After so many birding trips to escape the heat of the desert and with fall finally settling in, the temperatures have subsided somewhat and now it is much more enjoyable to do some some local birding. A large part of Arizona lies in the Sonoran Desert, including Phoenix and its surrounding suburbs. Recent birding trips have been to familiar desert locations with some familiar birds. Saturday, my original goal was a long hike in South Mountain Park, but changed my plans after seeing the reports for a Red-breasted Merganser at Glendale Recharge Ponds by birding friend, Tommy DeBardeleben earlier in the week and then reconfirmed by Steve Hosmer a couple of days later. The last time I had visited this place, my camera was out of order and I tried birding it with binoculars only. This is a tough place to go birding with just binoculars as the ponds are fairly large and the waterfowl are usually on the opposite side. (Not too difficult to figure out why that is!) I also recently purchased a modest spotting scope and this would be a great tool to have when visiting this place.

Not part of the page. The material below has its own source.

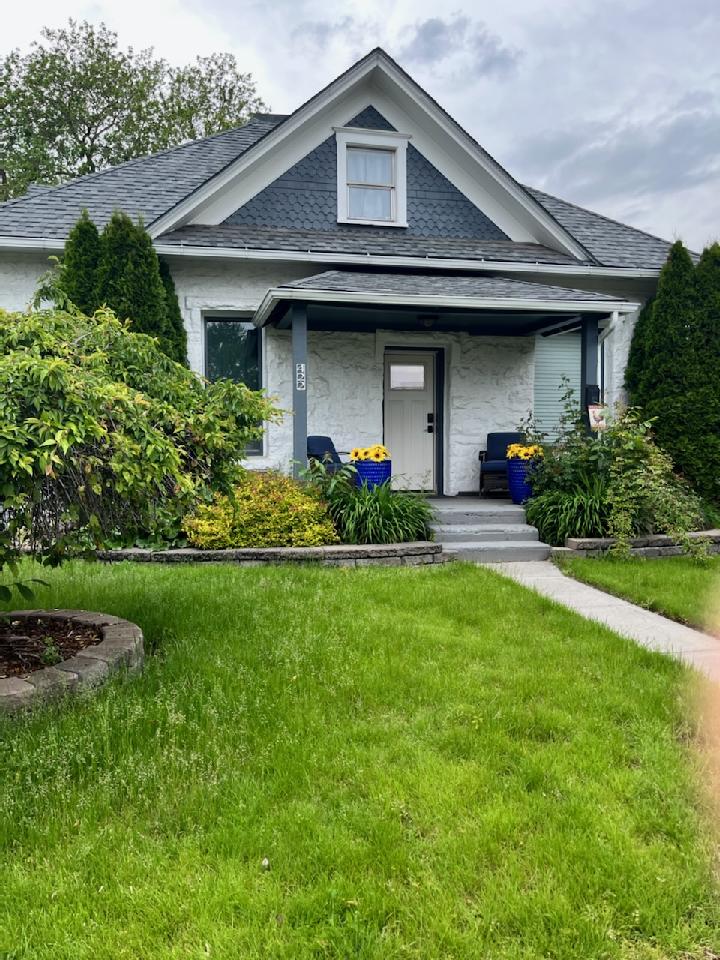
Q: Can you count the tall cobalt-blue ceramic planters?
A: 2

I arrived there early and started scanning pond number 5, that had lots of waterfowl on it and during this time Babs Buck arrived and joined me. We spent a lot of time scanning this pond without finding our target bird, so we moved over to pond number 4 to see if maybe it might be there and after about 45 minutes we moved back to pond 5 (those 2 ponds were the only ones with water). Within about 5 minutes of returning I discovered our target bird out past some American Coots and a couple of Eared Grebes. Mergansers are diving birds and easy to miss as one scans a pond if they are under water in one of their dives. The distance to the bird was pretty far, but since this was a life bird for both of us, we took photos anyway for documentation purposes. Of the 3 merganser species in North America, this is the species that is hardest to find in Arizona.
Not the best place to try to get photos of birds, but a couple that did cooperate to a certain extent we an American Pipit and an adult Bald Eagle that flew over being harassed by an Osprey. The pipits were abundant and could be heard flying overhead before we finally found them on the ground.

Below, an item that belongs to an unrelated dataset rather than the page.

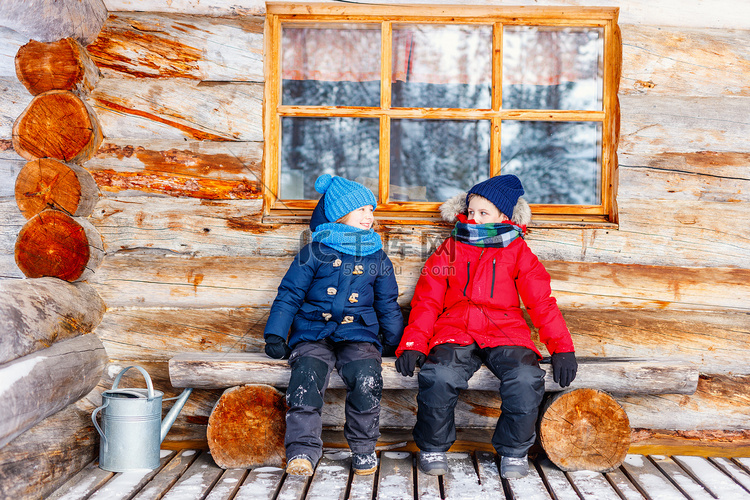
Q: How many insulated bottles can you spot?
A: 0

The title of this blog post is 'Desert Meanderings' simply because my most recent birding had been brief visits to some of my most familiar spots and along with some of those hikes, a few photos were taken from time to time of some of the birds that I find in almost every trip. Since I never get tired of looking at birds, why not take more photos?

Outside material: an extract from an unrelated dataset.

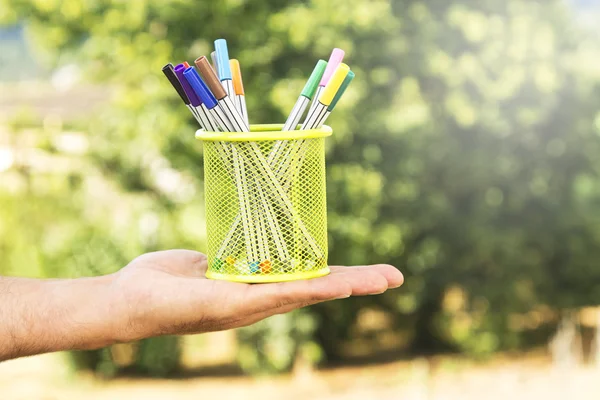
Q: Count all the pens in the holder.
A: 12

First off, Javalina Trail and Pima Canyon Trail in South Mountain Park. From one of my hikes on Javalina Trail, I found a couple of cooperative Gilder Flickers and my first-of-fall 'Oregon' Dark-eyed Junco.
'Oregon' Dark-eyed Junco
Next from Pima Canyon Wash in South Mountain Park, an Ash-throated Flycatcher, a Northern Mockingbird, and a Rock Wren.
A quick stop at ASU Research Park presented me with a very nice Green Heron and a Ring-necked Duck.
And finally from a short stop at Fountain Hills Lake, a Killdeer and another first-of-fall Lesser Scaup.
Have some interesting birding trip planned in the future, so it should be interesting to see what I might see and photograph.